Le risque pour Moscou est que les sanctions déclenchent une crise de confiance généralisée difficile à enrayer.

« Les perspectives à long terme de la Russie étaient déjà compliquées, avec une société vieillissante et une économie dépendante de l’extraction de combustibles fossiles, sans intégration dans les chaînes de valeur mondiales. Les sanctions globales discutées par l’Occident et les contre-sanctions potentielles de la Russie, si elles étaient appliquées, pénaliseraient davantage cette perspective. groupe de réflexion Bruegel, avant l’annonce du gel des réservations.

Au Guardian, un homme d’affaires moscovite dans le secteur du tourisme a déclaré que les Russes « se sont habitués à avoir beaucoup de confort que vous voyez aussi en Occident ». « Tous ces progrès disparaîtront. Nous ne sommes plus membre de la communauté internationale.

Un responsable actuel de l’administration américaine a prévu que cette série de mesures ferait de la Russie « économiquement et financièrement un État paria ». Le paradigme consistant à privilégier son intégration aux marchés et à l’économie internationale comme mode de contrôle semble avoir été abandonné. La stratégie est maintenant l’isolement. « La Russie risque d’être un grand Venezuela », prévient Miguel Faria e Castro.

Refusant de s’engager dans un conflit armé avec une puissance nucléaire, l’Occident a ouvert un front financier. Contrairement à l’autre, dans cette guerre, Moscou peut avoir un gros désavantage en puissance de feu.

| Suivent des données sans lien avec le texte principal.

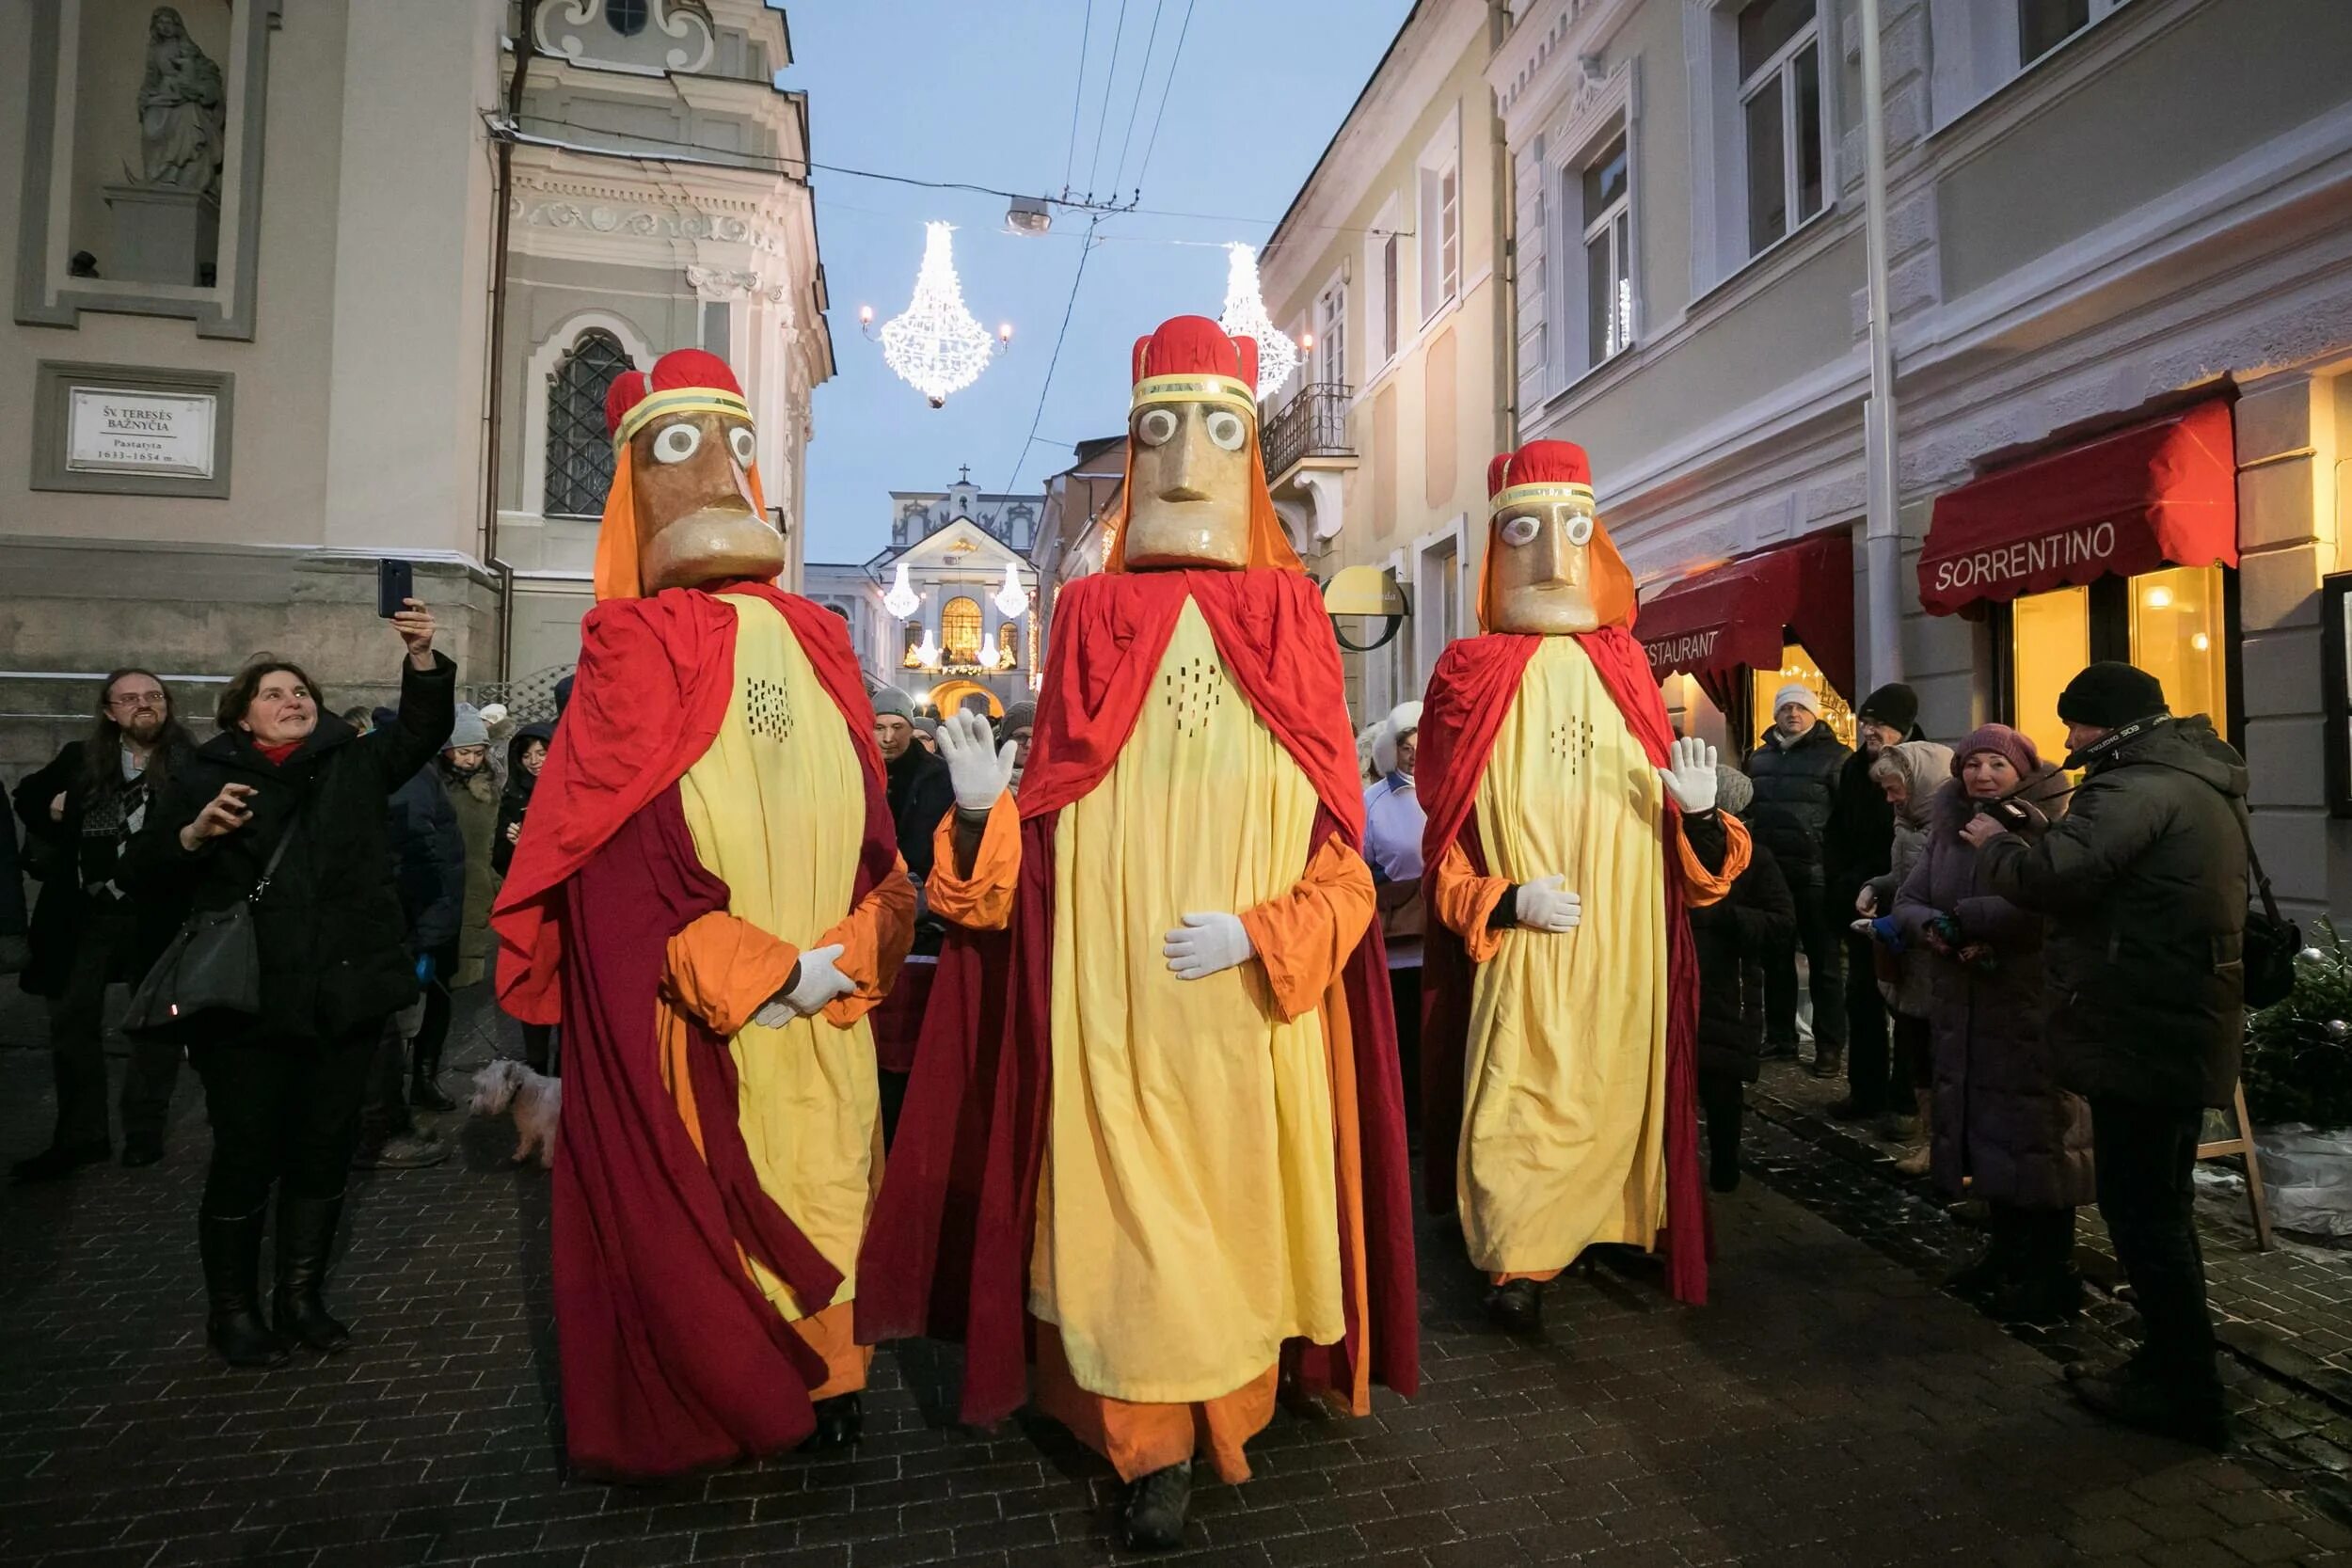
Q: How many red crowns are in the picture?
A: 3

Les sanctions les plus lourdes

Tour après tour, l’UE, les États-Unis et leurs alliés ont adopté des mesures de plus en plus pénalisantes contre l’économie russe.

réservations gelées
C’était la mesure la plus surprenante et sera probablement la plus dévastatrice. Les plus grandes banques centrales occidentales empêcheront Moscou d’utiliser ses réserves internationales. En pratique, cela dépouille le Kremlin de sa puissance de feu pour protéger sa monnaie des dévaluations prévisibles et rend les paniques bancaires plus probables. La forteresse financière construite par Poutine depuis 2014 est ainsi moins efficace. Il sera également difficile pour la Russie d’émettre de la dette.

Suppression de SWIFT
Certaines banques russes doivent être interdites d’utiliser SWIFT, un système de communication qui permet des transactions rapides et sécurisées entre banques. Il devrait y avoir des exceptions (énergie) et Moscou a des alternatives, notamment via la Chine, mais la mesure contribuera à son isolement commercial. Plusieurs banques russes voient également leur activité limitée par les États-Unis et l’UE.

des fortunes
Les avoirs détenus à l’étranger par Poutine et ses ministres de la Défense et des Affaires étrangères sont gelés. Il existe également des sanctions contre des députés russes et plus d’une douzaine d’oligarques proches du président russe, certains avec une interdiction de voyager.

ciels et mers
Les avions et les compagnies aériennes russes ne peuvent pas utiliser l’espace aérien de l’UE. Les États-Unis envisageront de faire de même. Le Royaume-Uni a fermé ses ports aux navires russes.